Study: Obamacare Helps Self-Employed Californians and Those Working For Small Businesses

Earlier this month, House Republicans voted to repeal and replace the Affordable Care Act. While these lawmakers trumpet their vote and bad mouth the ACA, there is something they need to understand: It expanded healthcare coverage. And that is particularly true in California among certain groups, according to new research. 
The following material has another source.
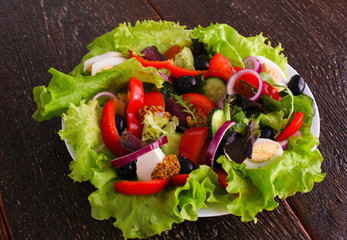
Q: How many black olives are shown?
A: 7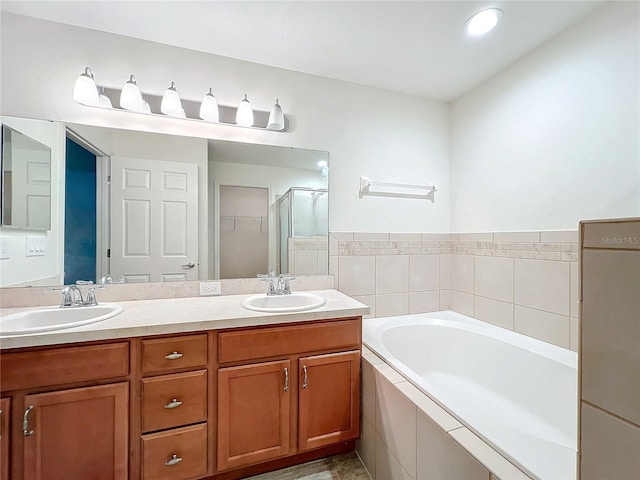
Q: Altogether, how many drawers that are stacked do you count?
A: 3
Self-employed Californians and those working for small businesses saw their healthcare coverage expanded under the Affordable Care Act. The University of California, Berkeley’s Labor Center analyzed data from the California Health Interview Survey and found big coverage gains among self-employed Californians and employees of small businesses between 2013 and 2015. While 1 in 3 workers in both groups lacked health insurance in 2013, only 1 in 5 could say the same in 2015.
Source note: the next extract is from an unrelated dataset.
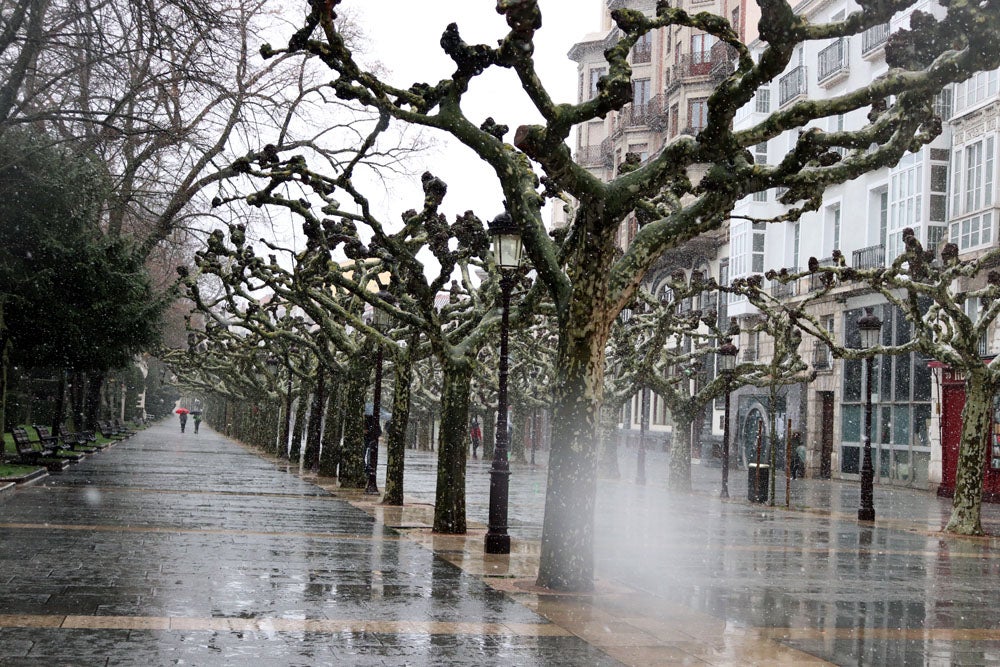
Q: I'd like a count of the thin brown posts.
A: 2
About 21.4 percent of self-employed Californians and 20 percent of small business employees relied on ACA coverage in 2015, either through Covered California’s subsidized coverage or Medi-Cal expansion.
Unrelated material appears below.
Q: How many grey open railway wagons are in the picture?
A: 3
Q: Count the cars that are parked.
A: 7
Small businesses are the backbone of California’s economy. Companies with 50 employees or less made up 91.5 percent of all businesses in California in 2015. More than 60 percent of California businesses employ only three to nine workers, while an additional 30.9 percent employ 10 to 49 workers. Both Covered California and the Medi-Cal expansion have been good for employees of small businesses because small business employees rely more heavily on both.

Small businesses with employees enrolled in the Medi-Cal expansion include restaurants, family-owned motels, independent grocery stores and drugstores, gas stations, clothing stores, and tax, accounting, bookkeeping and legal firms, according to UC Berkeley. California’s small-group health insurance market was limited to businesses with 50 employees until Jan. 1, 2016 when the small-group rules changed to allow businesses with 100 employees or less to enroll. An estimated 6.3 million Californians work for businesses with 100 employees or less.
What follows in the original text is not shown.